DIRECTIONS: Show every line in the material below in which the string "count" appears.

DATA SECTION:
◆ ◆ ◆ ◆ ◆ ◆ ◆
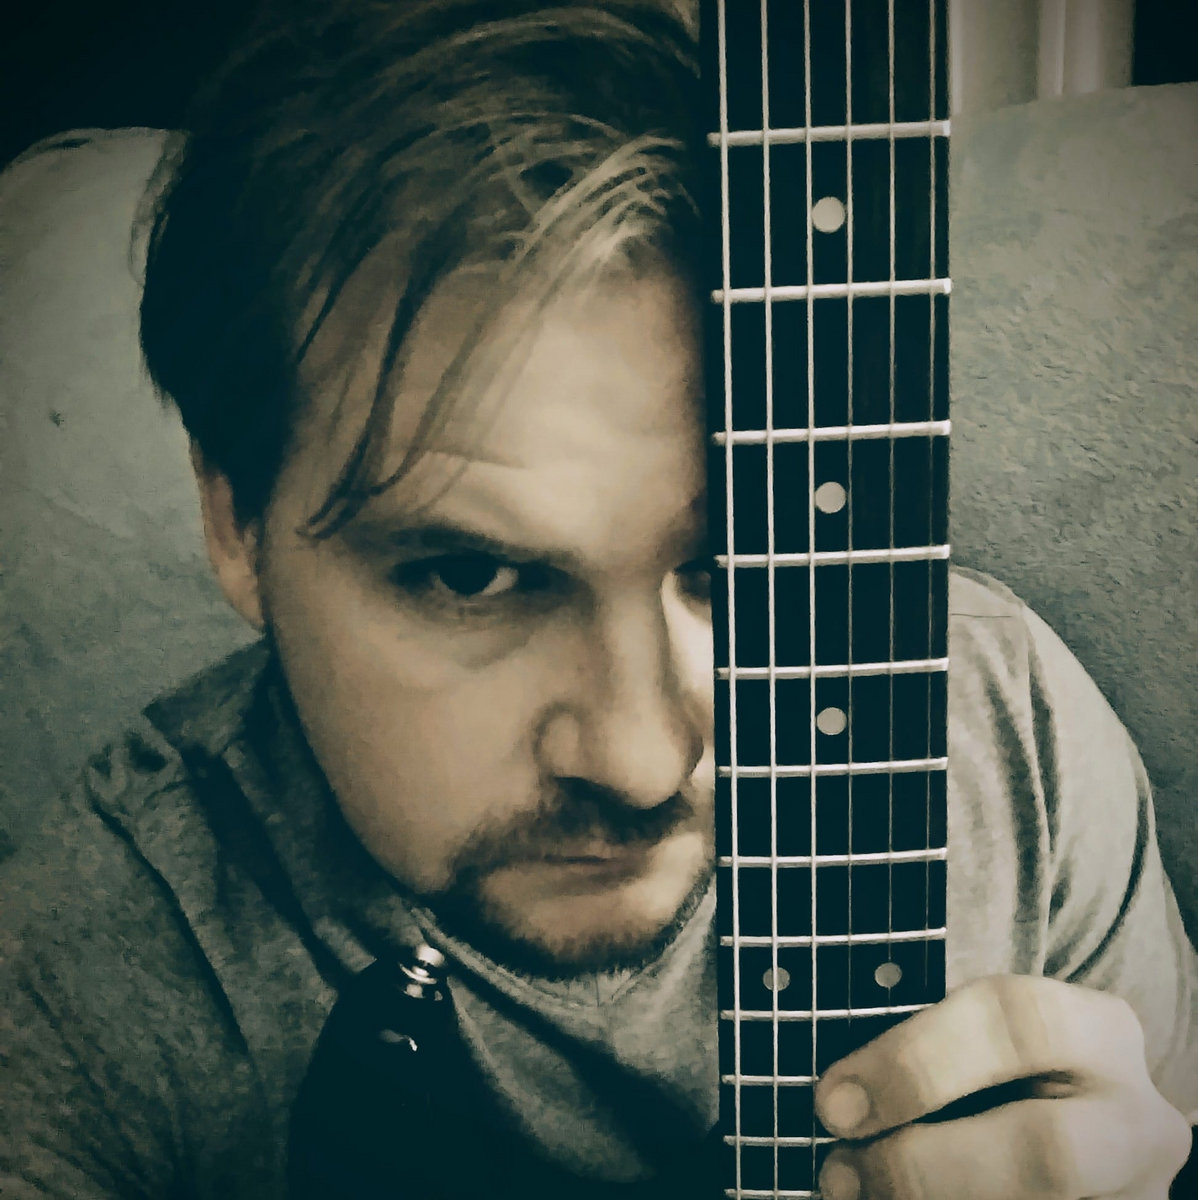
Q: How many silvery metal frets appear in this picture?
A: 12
◆ ◆ ◆ ◆ ◆ ◆ ◆
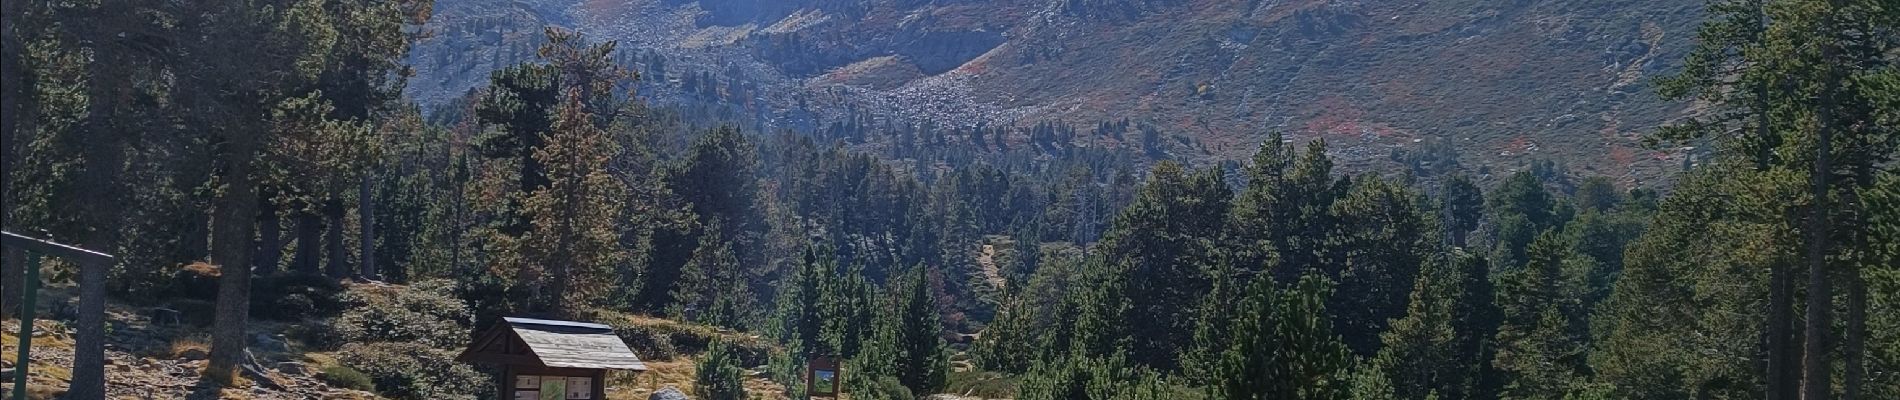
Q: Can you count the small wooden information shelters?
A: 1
◆ ◆ ◆ ◆ ◆ ◆ ◆
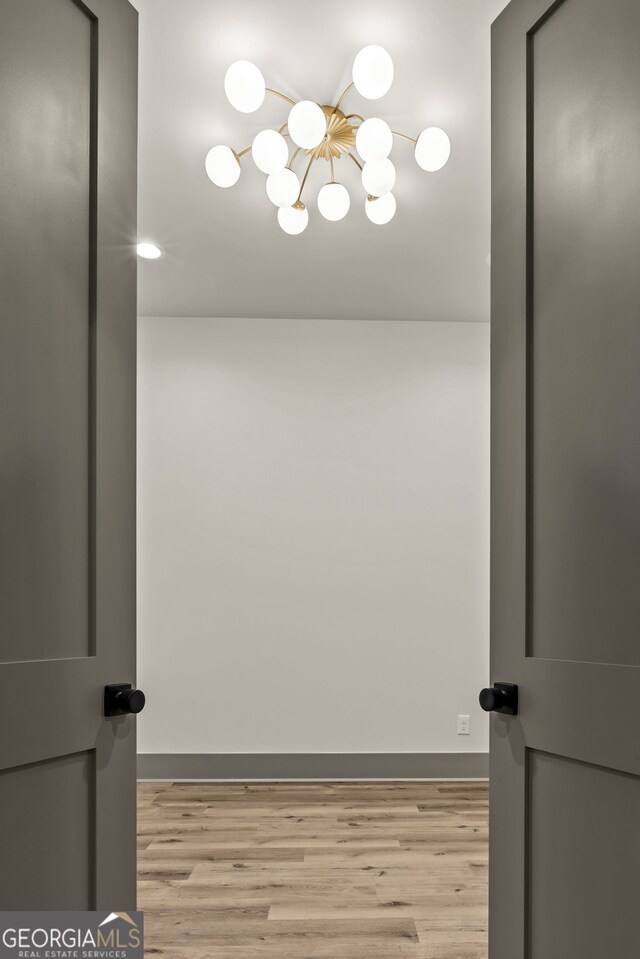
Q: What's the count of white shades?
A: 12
◆ ◆ ◆ ◆ ◆ ◆ ◆
WRITTEN SOLUTION:
Q: Can you count the small wooden information shelters?
Q: What's the count of white shades?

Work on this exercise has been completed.